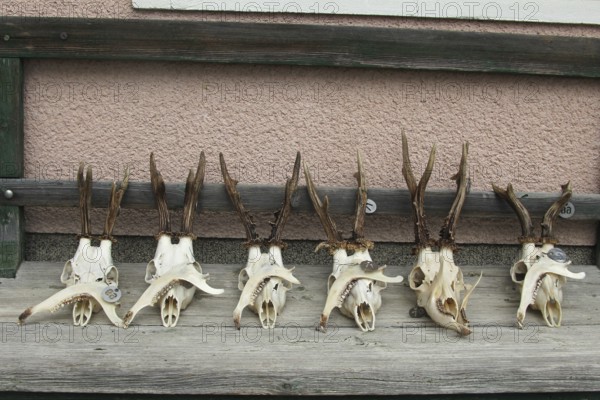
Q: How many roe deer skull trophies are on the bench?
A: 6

==

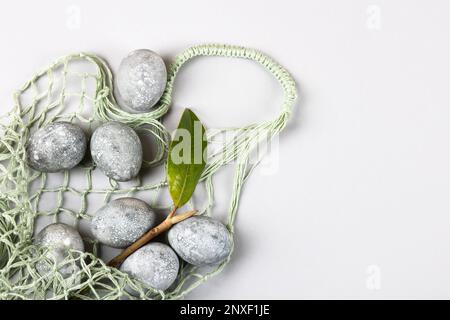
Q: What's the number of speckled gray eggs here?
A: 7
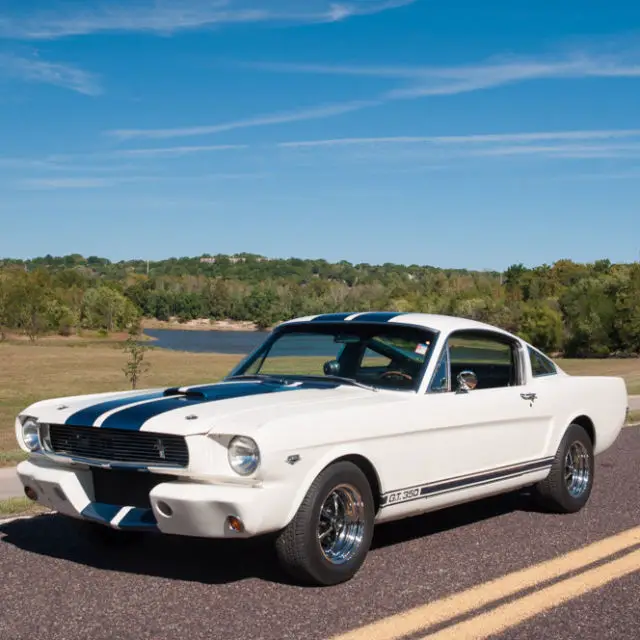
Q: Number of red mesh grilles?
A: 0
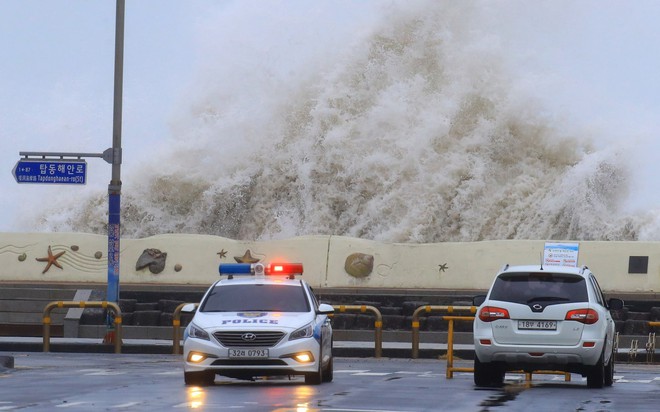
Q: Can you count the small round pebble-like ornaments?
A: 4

* * *

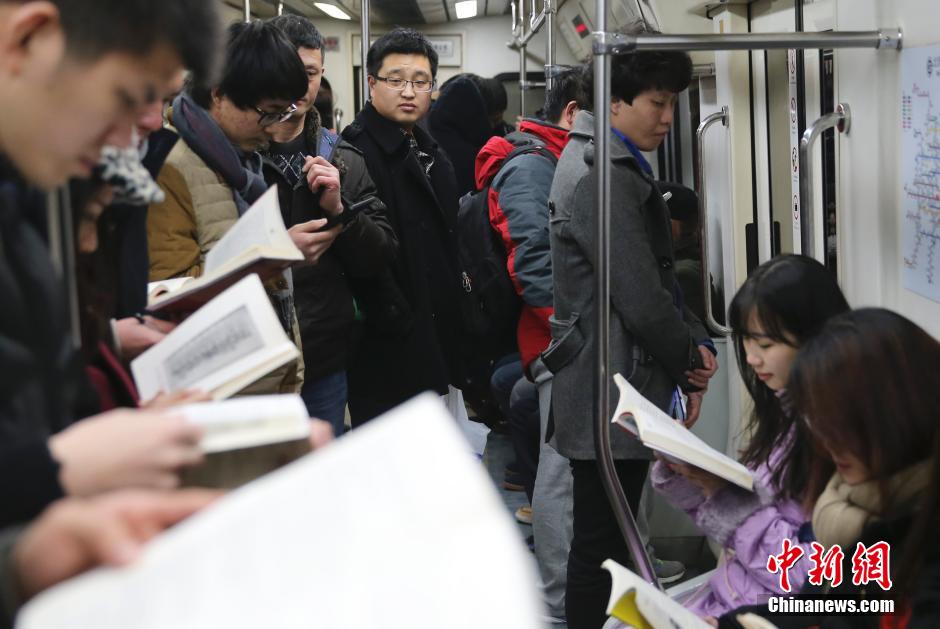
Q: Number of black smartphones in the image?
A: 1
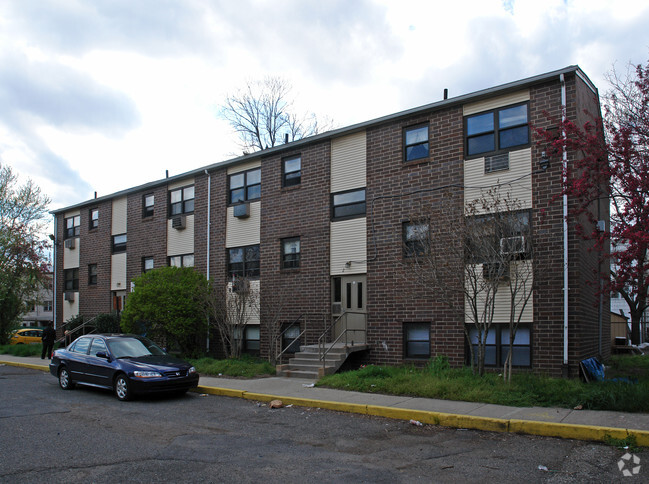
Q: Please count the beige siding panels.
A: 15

→ **WHAT THE TASK ASKS**:
What is needed is every line from the data above that includes the string "count", copied out.

→ **FINISHED TASK**:
Q: Can you count the small round pebble-like ornaments?
Q: Please count the beige siding panels.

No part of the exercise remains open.